A.L.O. Sends Denver Wild
Written by Richter von Deaton // November 30, 2012 // It's Alive, Music, The Conservatory // No comments
“The Bluebird smells like vomit even before people get here.”
I wound easily through the open floor of the empty venue and ducked my head below the black velvet curtain to the side, following the small engineer leading me back stage. Later I watched him give short, sharp twists to knobs on the sound board and wondered at what age he got his ear pierced, and when you have to make a conscious decision to keep that piercing in.
Engineer bees tumbled up the stairs from the basement and we headed down, the tight bare ceiling coming low before taking a corner. I waited back a step and listened to the walls as he flashed vague hand signals to the band and motioned me forward. The room I stepped into was no larger than an average kid’s bedroom, counters along the right, the dimensions long and flattened out like a cigarette. Food waited stacked in white plastic bags and I tried to guess what was inside.

I offered to wait, and realized hours later they really probably didn’t want me hanging around during dinner, so we did the interview now. Jenna, the band’s manager, hurriedly cleared the painted counter space behind me and I squeezed into a corner six inches away from Steve; Lebo folded up under the stairs on a couch across to my right, Dave punching mentally away on a laptop in a beanie, and Zach scraping a metal tub out from under the counters to sit on.
This is one of those things that you don’t see as a fan. The tiny back room that great musicians are forced to sit in. The wedding rings on three of the four hands (unless you’re particularly observant at a show); the fact that are twelve, three, two, and one-year-olds at home that very moment doing something with a dad on the road, and I wonder what it must be like to have musicians for parents. I wonder how they’ve done it for the last fourteen years, touring California and across the country.
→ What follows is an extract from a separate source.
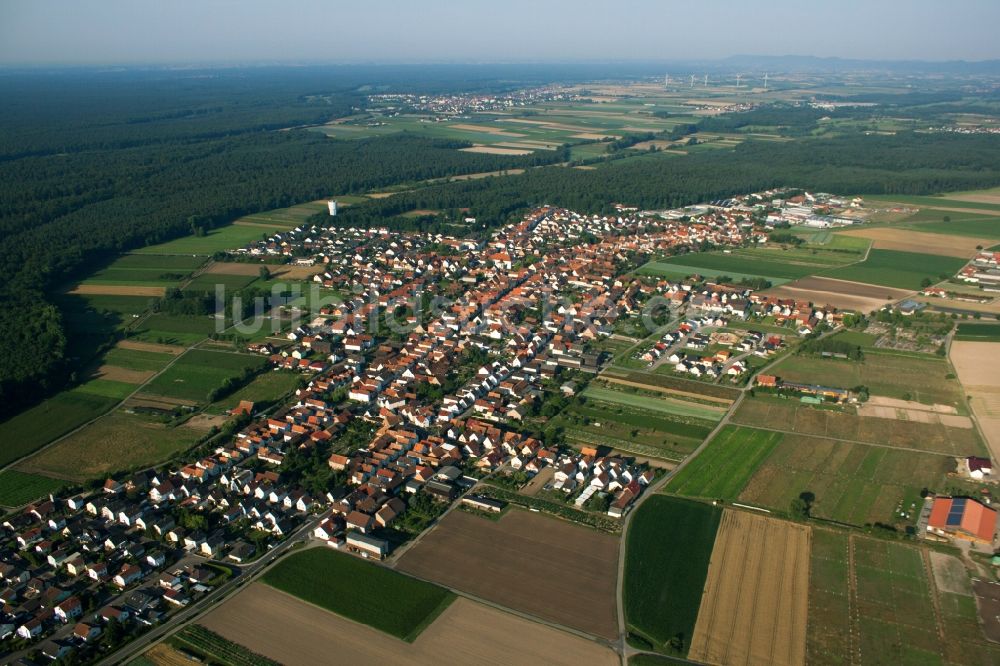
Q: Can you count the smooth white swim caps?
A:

How you make family life balance with the rigors of a band career?
“I think we’re on the slow sustainability train. It seems like it. We just keep chugging away, you know, and it grows a little bit each time” Zach offers up from his spot nearly on the ground. It gives me a quick mental image of they’ve been chugging away from for over a decade: that small perch in a place that smells like beer, a party in a basement they’ve never seen before. Animal Liberation Orchestra (called “ALO” mostly now) has played together in one form or another since high school. All of the members were sunned and grown in Santa Barbara, not straying far at all since …but why would you want to. Together or separately, they all went to UC Santa Barbara and finished—Steve and Lebo have degrees in Ethnomusicology—and live in California still with their families today. Heading north to bigger shows they still love to catch a fast gig at a bar on the coast along the way.
It may feel to them like coming home. They aren’t so far from home anyhow, but it’s a familiar place after gigs at elementary school picnics turned early on into party playing in College, and eventually the right age brought them to playing in those exact kinds of bars. By the time those gigs came around, the band’s M.O. was already well on its way to developing the long and winding jams that they put forth this night, and every other; a style built from the sheer realities of supplying music for cinema-scale nights of fun.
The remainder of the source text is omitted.